About this exercise
For every line in the records below that holds "many", make a copy.

Data supplied
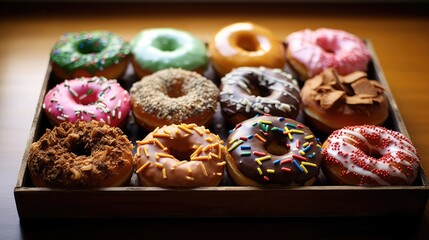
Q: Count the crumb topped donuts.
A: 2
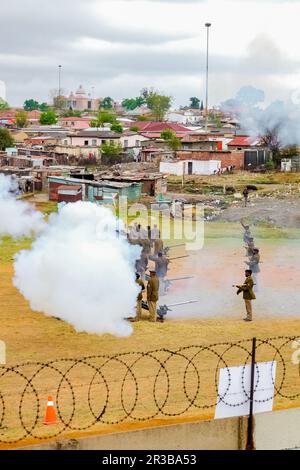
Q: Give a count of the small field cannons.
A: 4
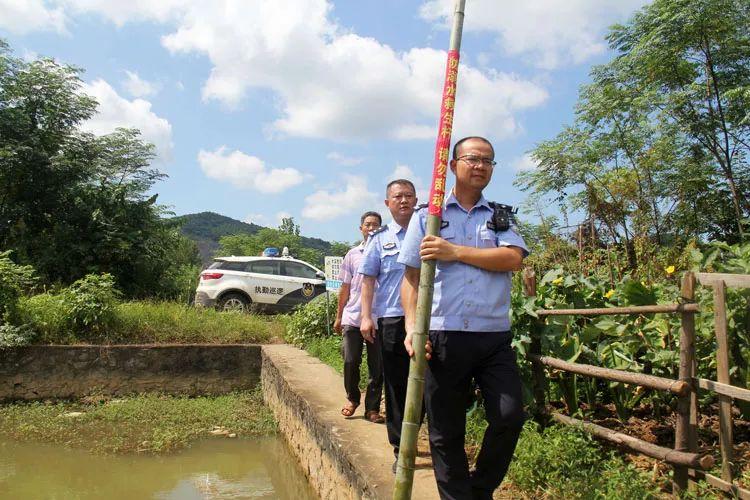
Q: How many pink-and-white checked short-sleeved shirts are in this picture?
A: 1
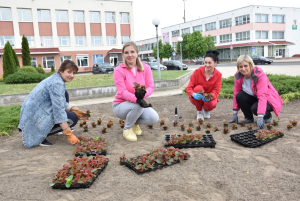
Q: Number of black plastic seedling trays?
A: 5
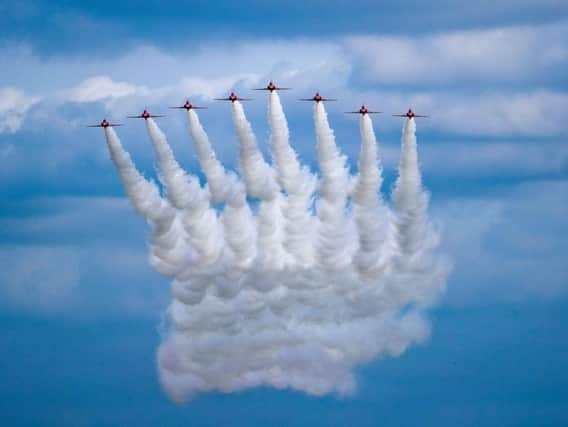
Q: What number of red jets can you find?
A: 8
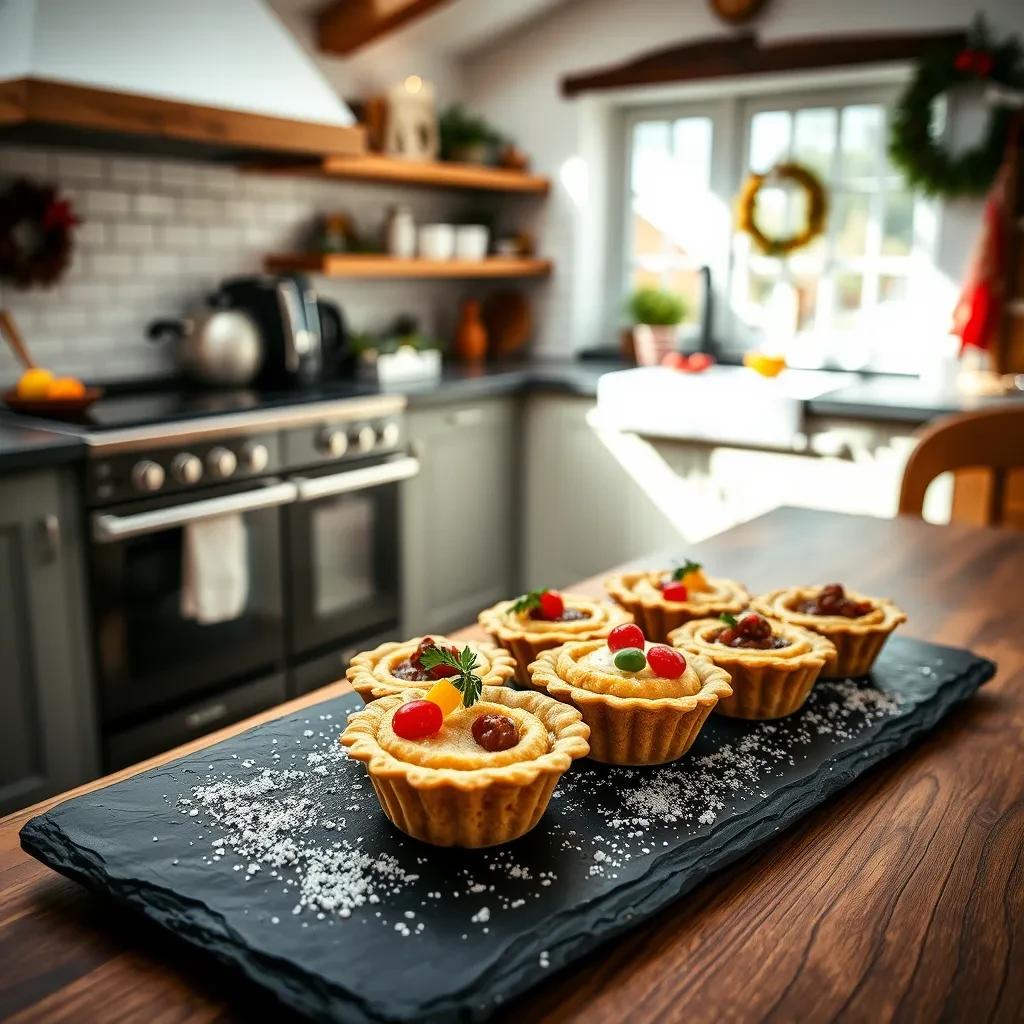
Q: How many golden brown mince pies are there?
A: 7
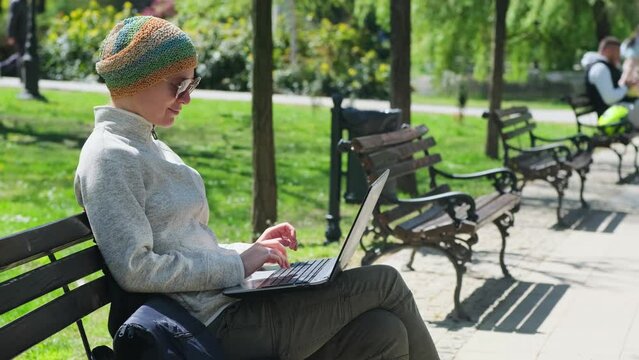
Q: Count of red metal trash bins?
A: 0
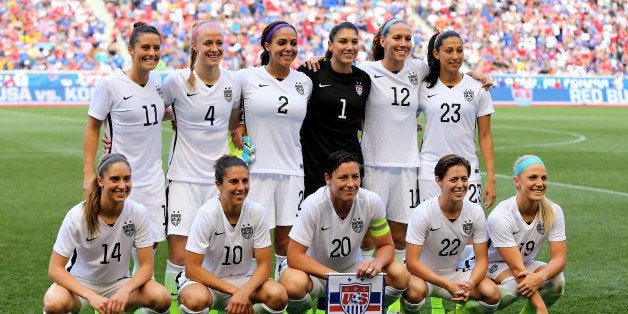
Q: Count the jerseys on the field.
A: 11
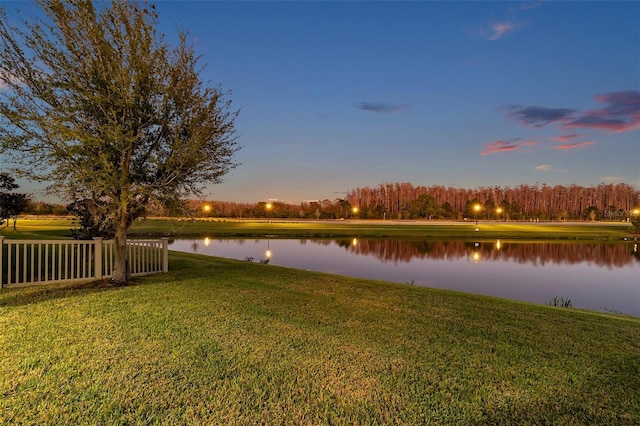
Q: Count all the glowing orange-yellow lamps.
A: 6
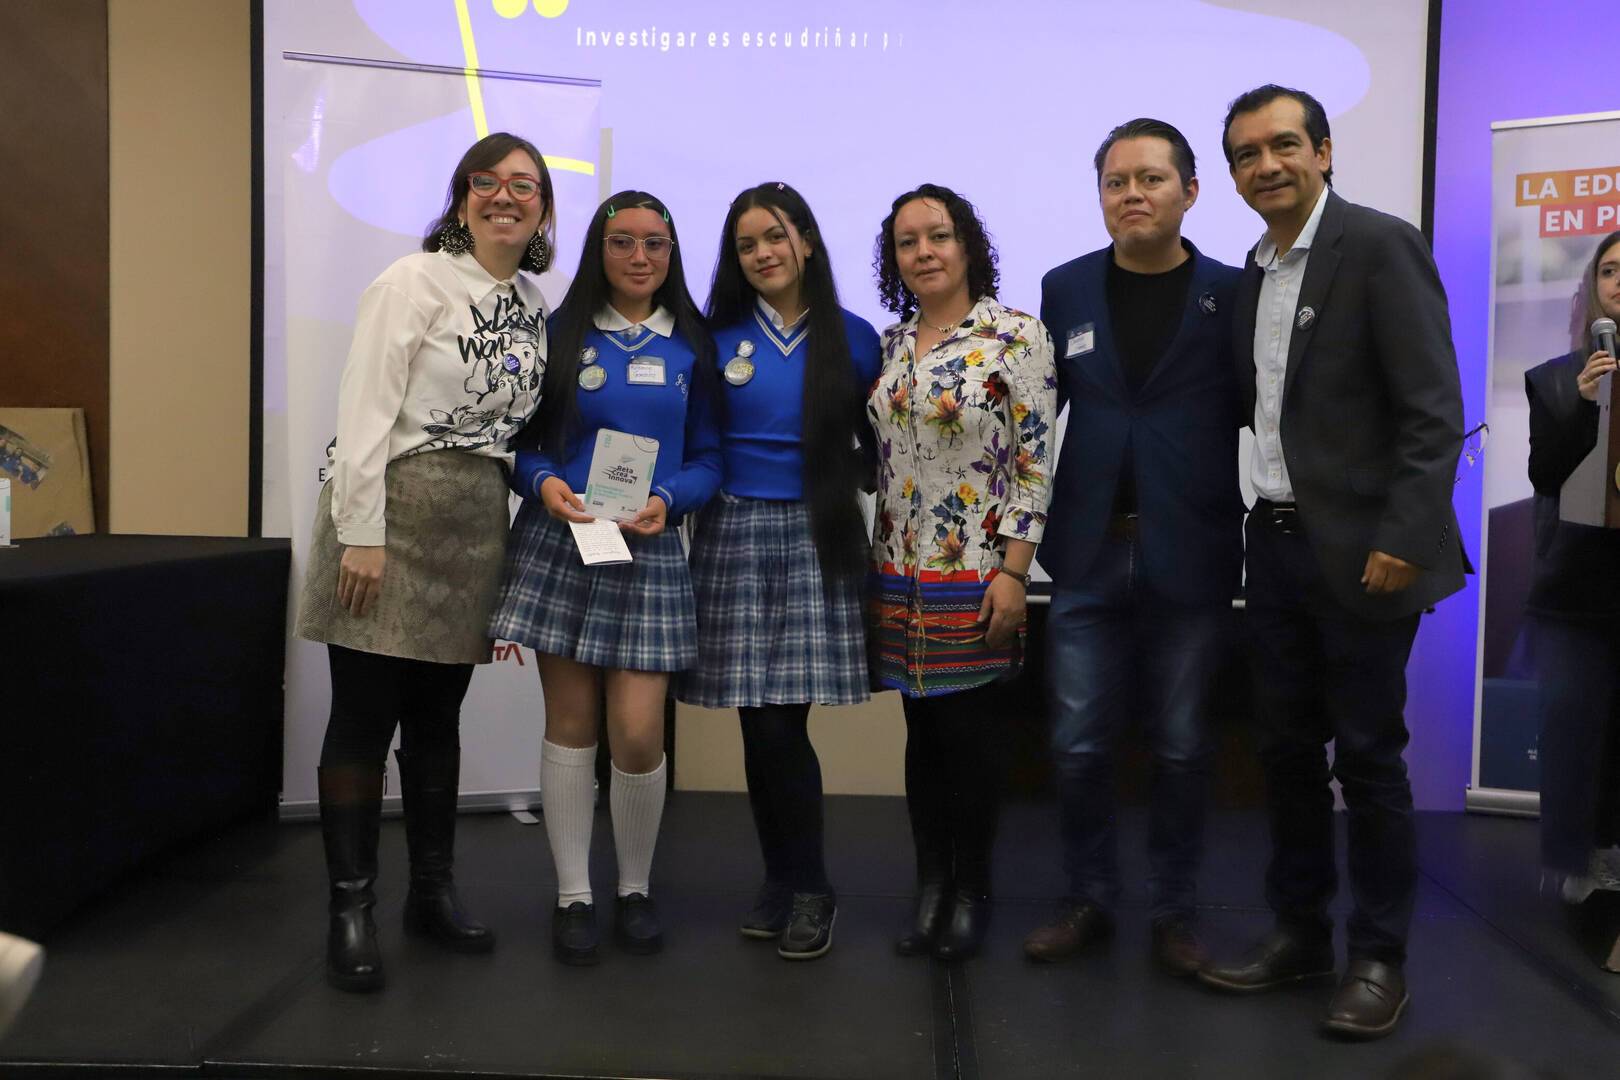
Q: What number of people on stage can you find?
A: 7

Result of this exercise
Q: How many pink-and-white checked short-sleeved shirts are in this picture?
Q: How many golden brown mince pies are there?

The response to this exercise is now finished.